CONTRASTES
El otoño es una estación de contrastes. Contrastes que unas veces se transforman en paradojas y otras en simples contradicciones. A medida que avanza el mes de octubre la naturaleza se va despojando lentamente del verdor azulado del estío y se convierte en un manto amarillento surcado de grises amarronados.
Pero esos contrastes se manifiestan con más nitidez cuando uno viaja en pocas horas desde el bullicio de la ciudad, vestida artificialmente de fiesta y de jolgorio, y la paz de los pueblos solitarios de la sierra, sólo alterada por el humilde rumor del río o por el murmullo de una cascada. En ese momento fugaz y efímero, como todas las vivencias más o menos intensas, el clima otoñal transmite silencio, serenidad y sosiego. Una paz que los urbanitas difícilmente son capaces de apreciar ni valorar.

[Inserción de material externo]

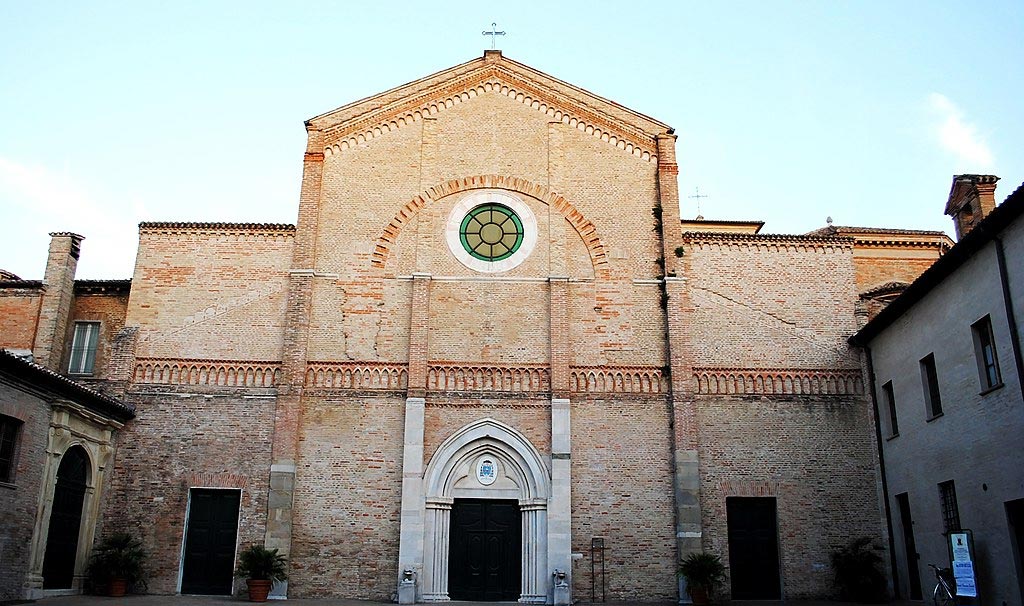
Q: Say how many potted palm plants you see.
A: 4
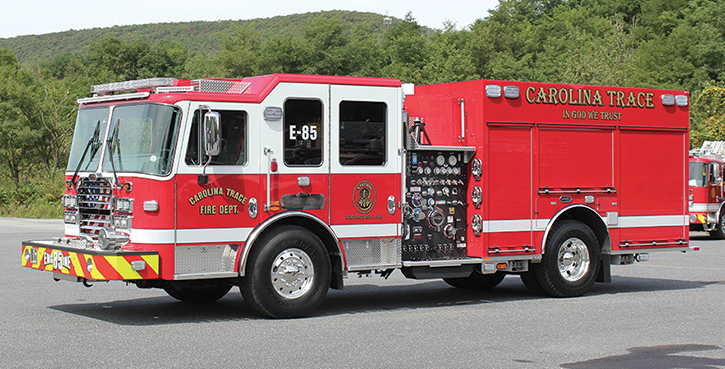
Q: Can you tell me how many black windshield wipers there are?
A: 2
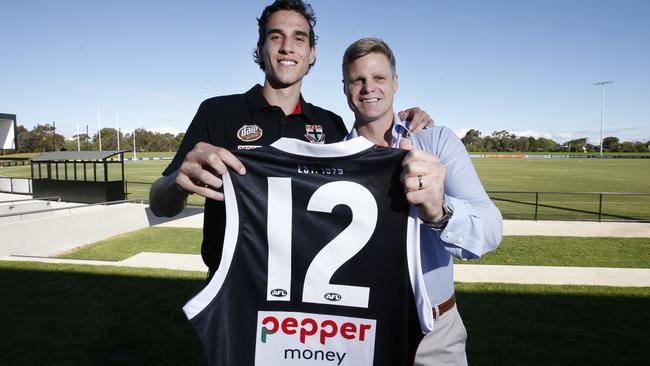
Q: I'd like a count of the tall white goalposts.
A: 4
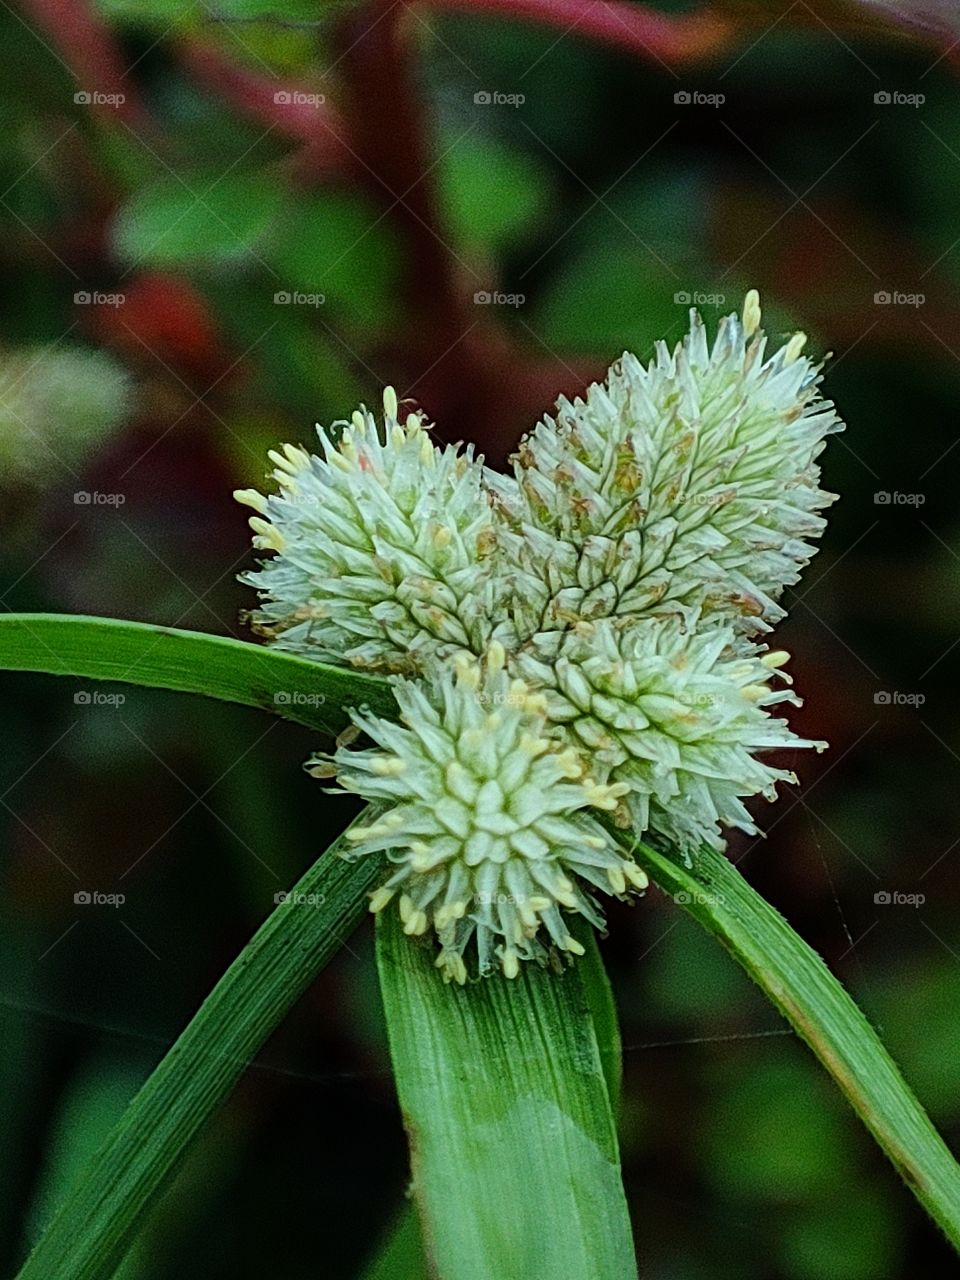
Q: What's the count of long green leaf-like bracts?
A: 4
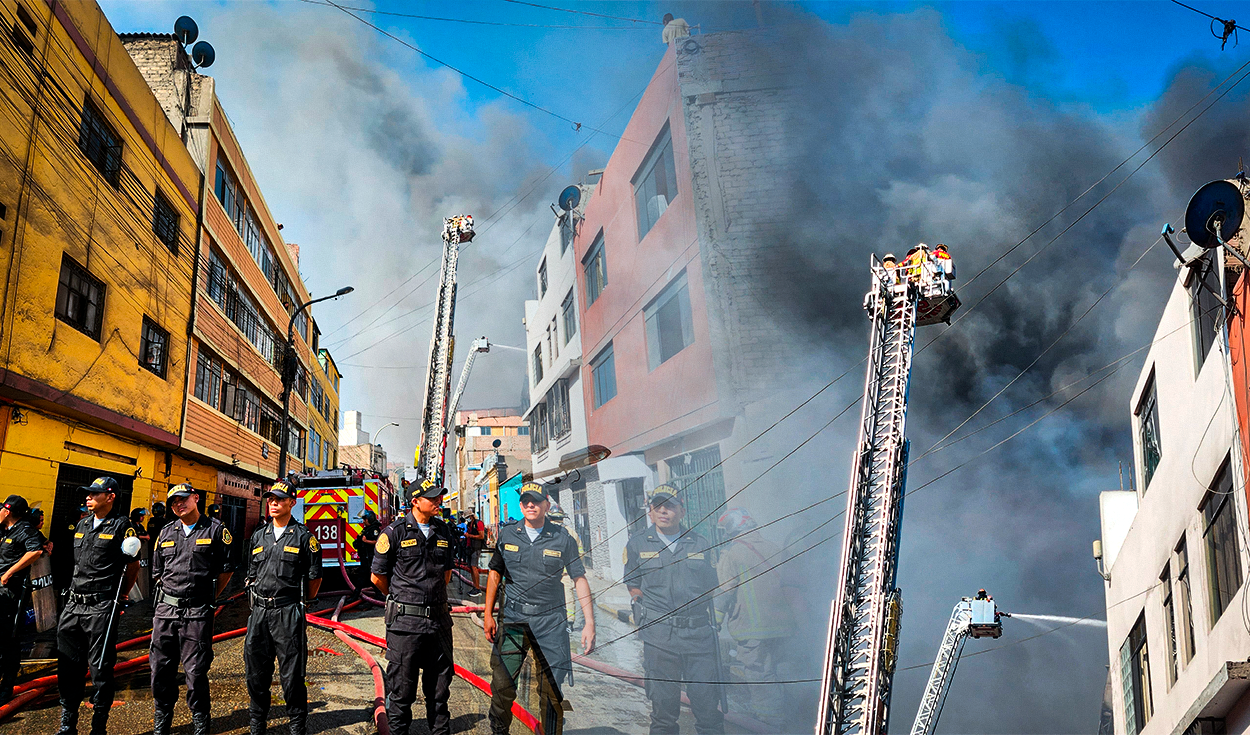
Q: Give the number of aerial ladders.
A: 4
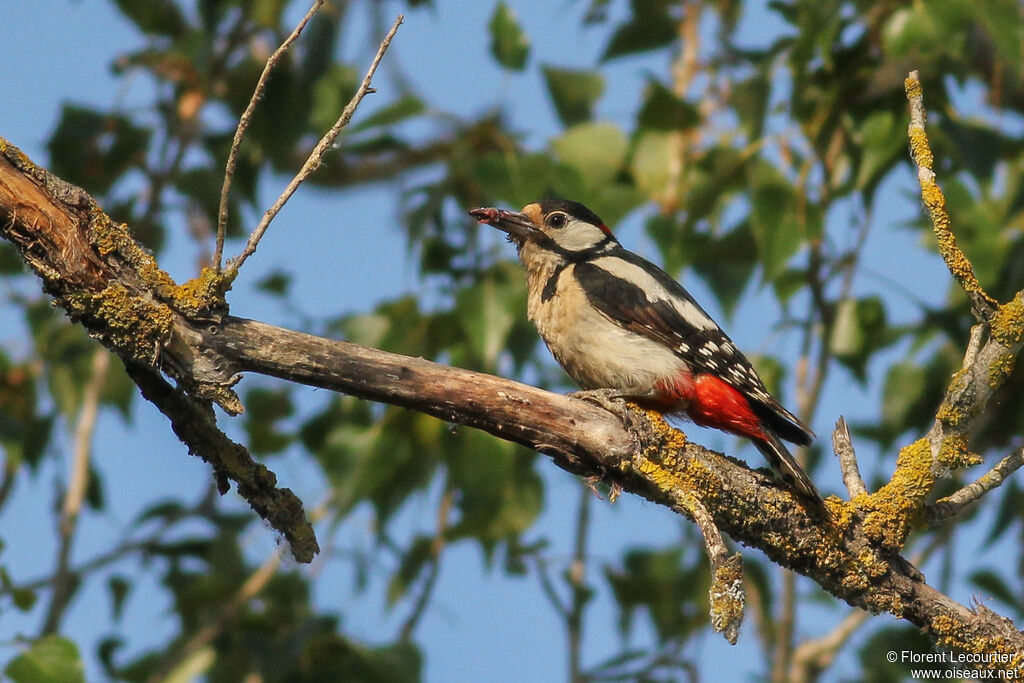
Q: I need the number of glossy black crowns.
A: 1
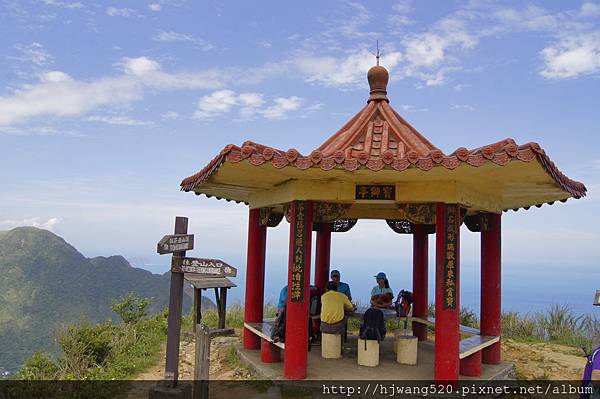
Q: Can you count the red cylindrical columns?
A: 6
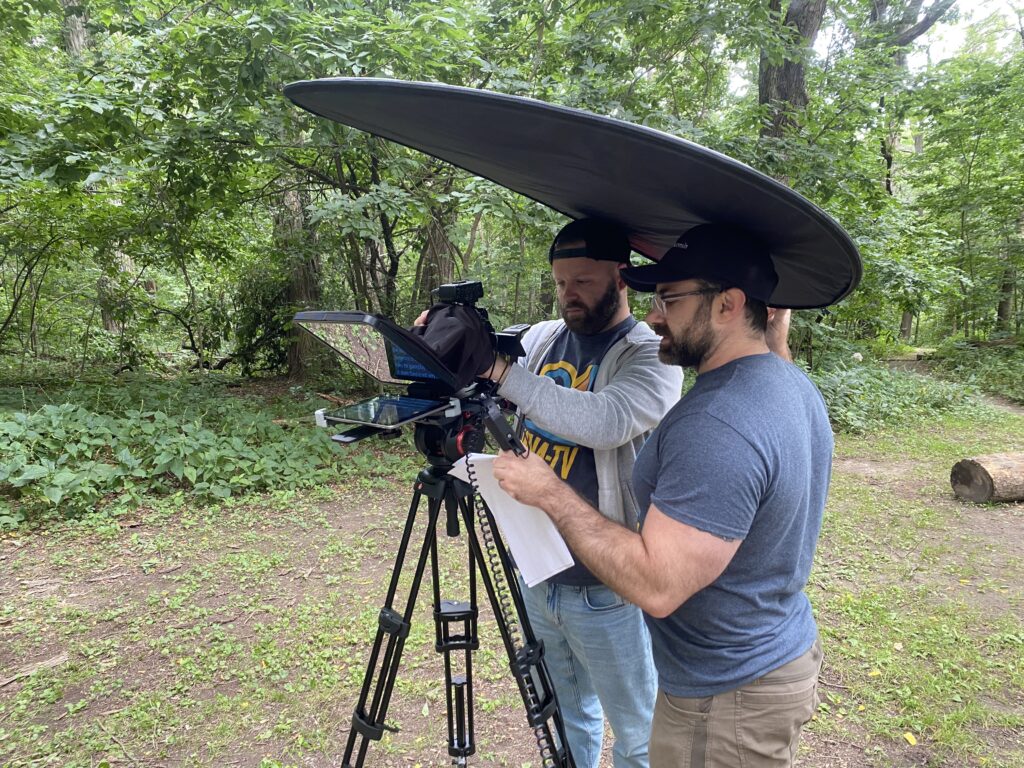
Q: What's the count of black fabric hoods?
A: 1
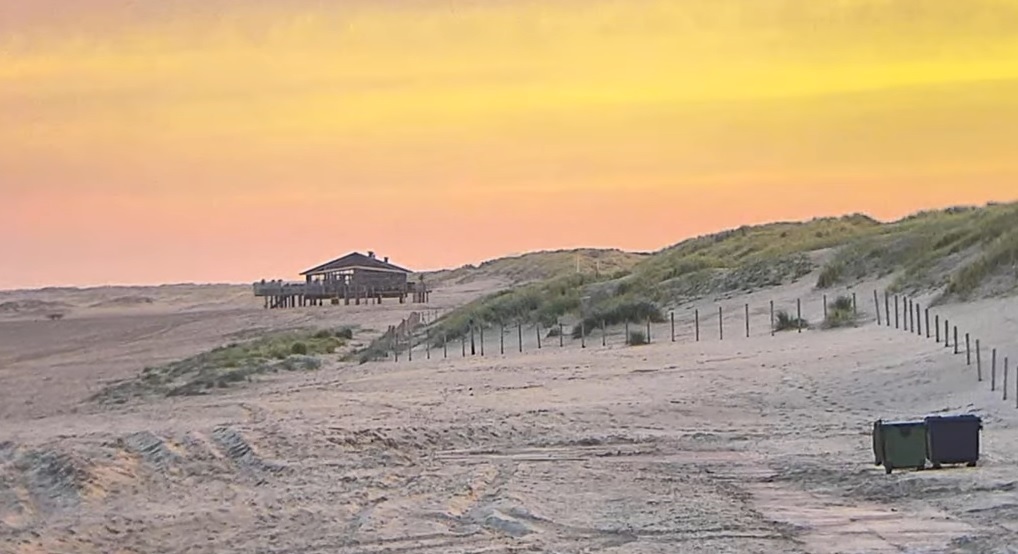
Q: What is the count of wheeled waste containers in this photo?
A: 2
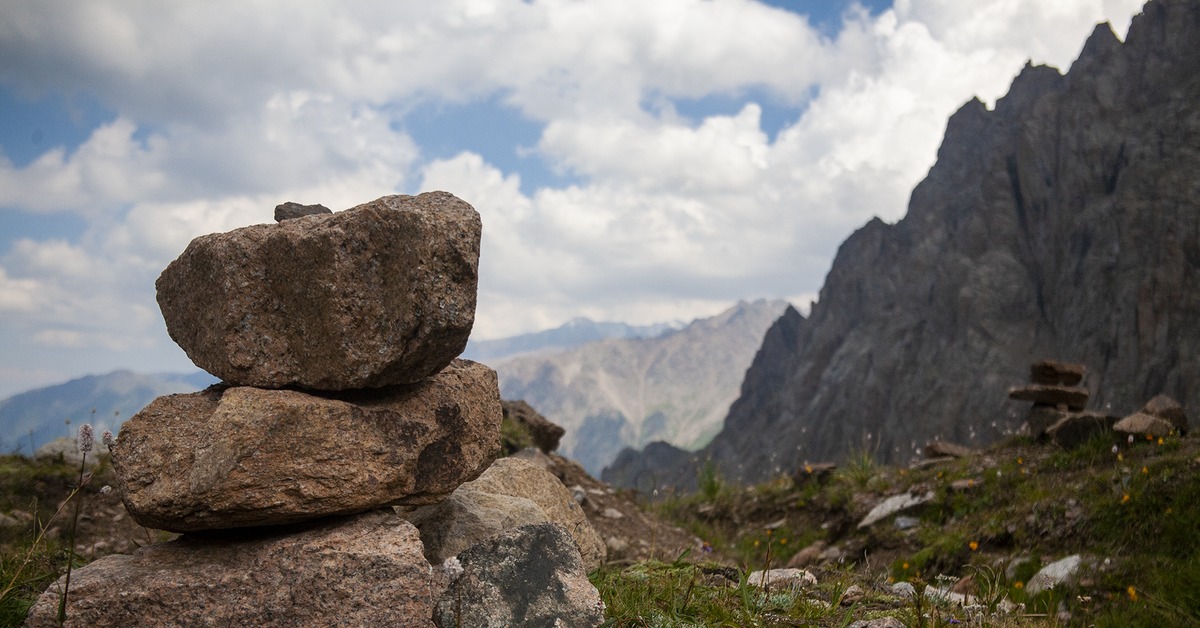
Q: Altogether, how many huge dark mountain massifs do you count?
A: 1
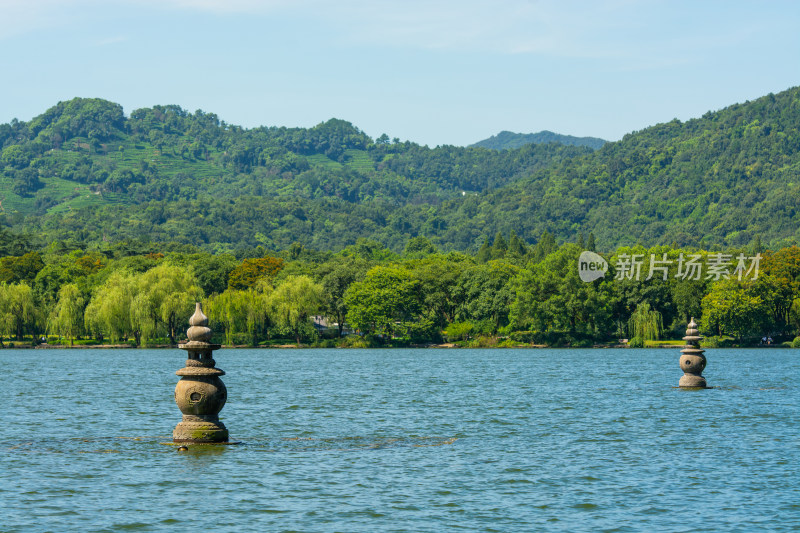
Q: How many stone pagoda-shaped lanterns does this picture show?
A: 2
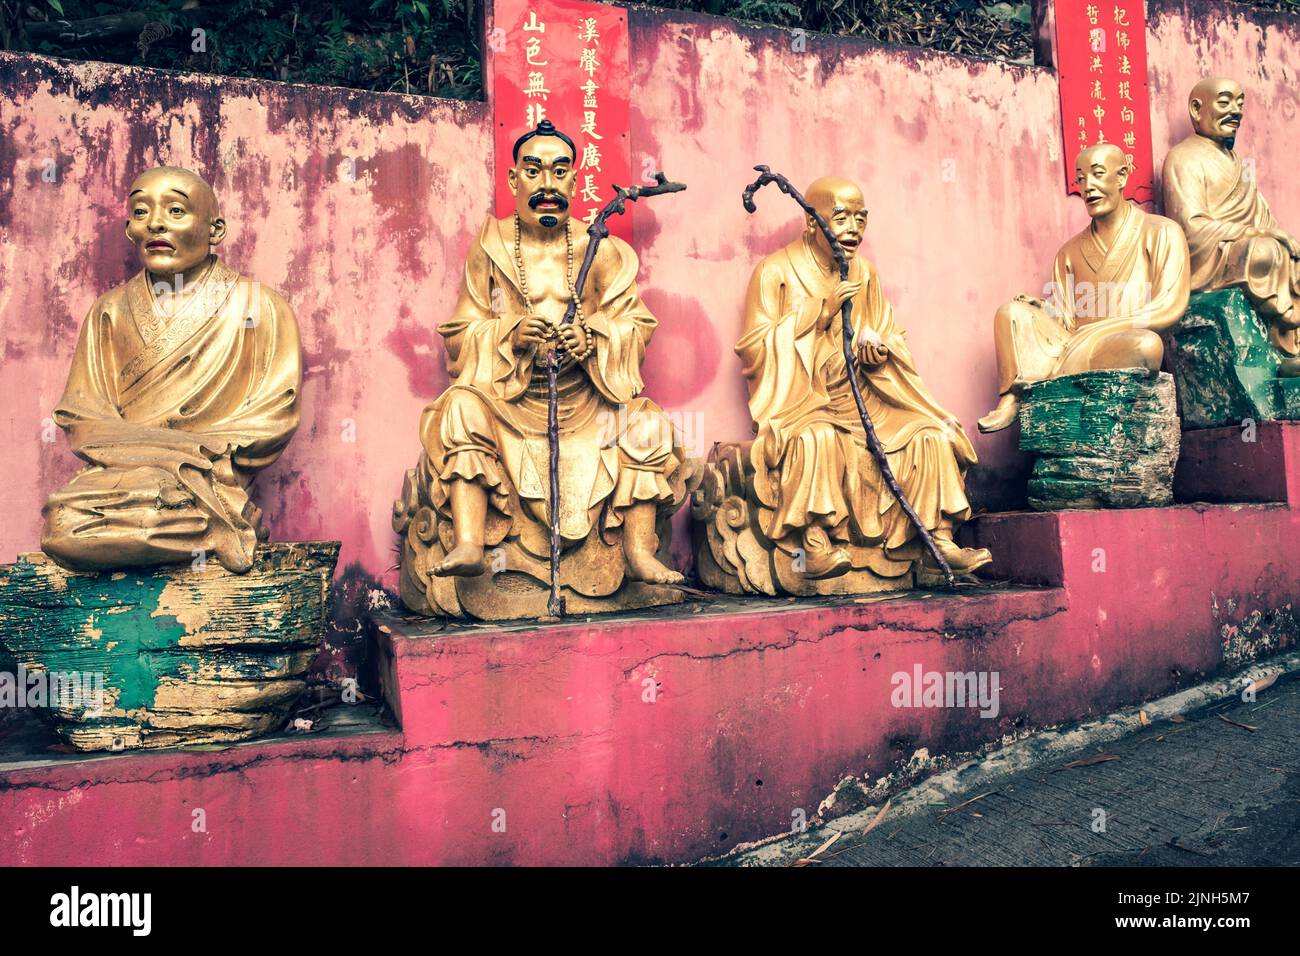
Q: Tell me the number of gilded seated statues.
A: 5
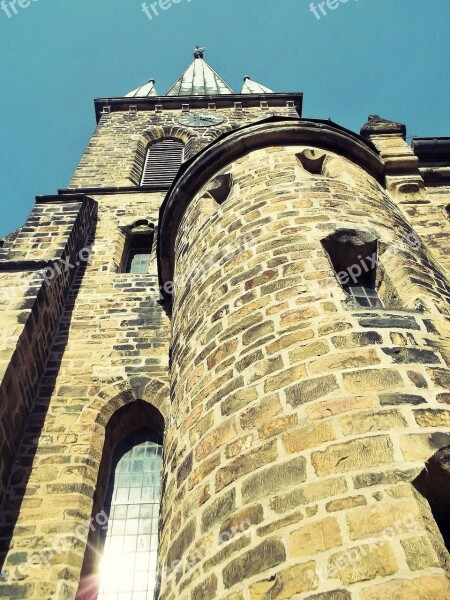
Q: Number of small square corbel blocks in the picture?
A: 8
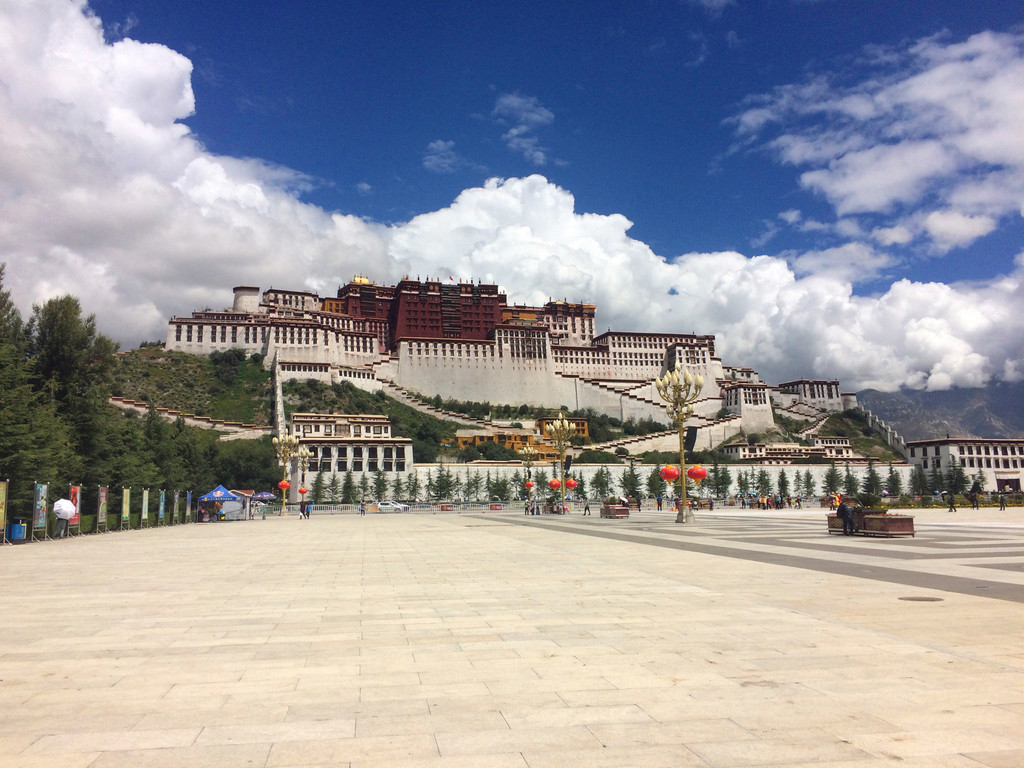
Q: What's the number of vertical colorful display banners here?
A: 9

Lo experimenté la semana pasada, cuanto realicé un viaje relámpago a Aliaga y me paseé por las orillas del Guadalope. Mientras contemplaba el perfil de las casas del barrio bajo y el color amarillento de los chopos centenarios, me acordaba de esos árboles talados sin motivo aparente en las calles de mi barrio, de ese río cada vez más contaminado, de esas aceras llenas de suciedad y de residuos. Son despojos otoñales, fruto del capricho del hombre. Afortunadamente, todavía quedan oasis en los que refugiarse de vez en cuando en busca del solaz que no nos ofrece la gran ciudad.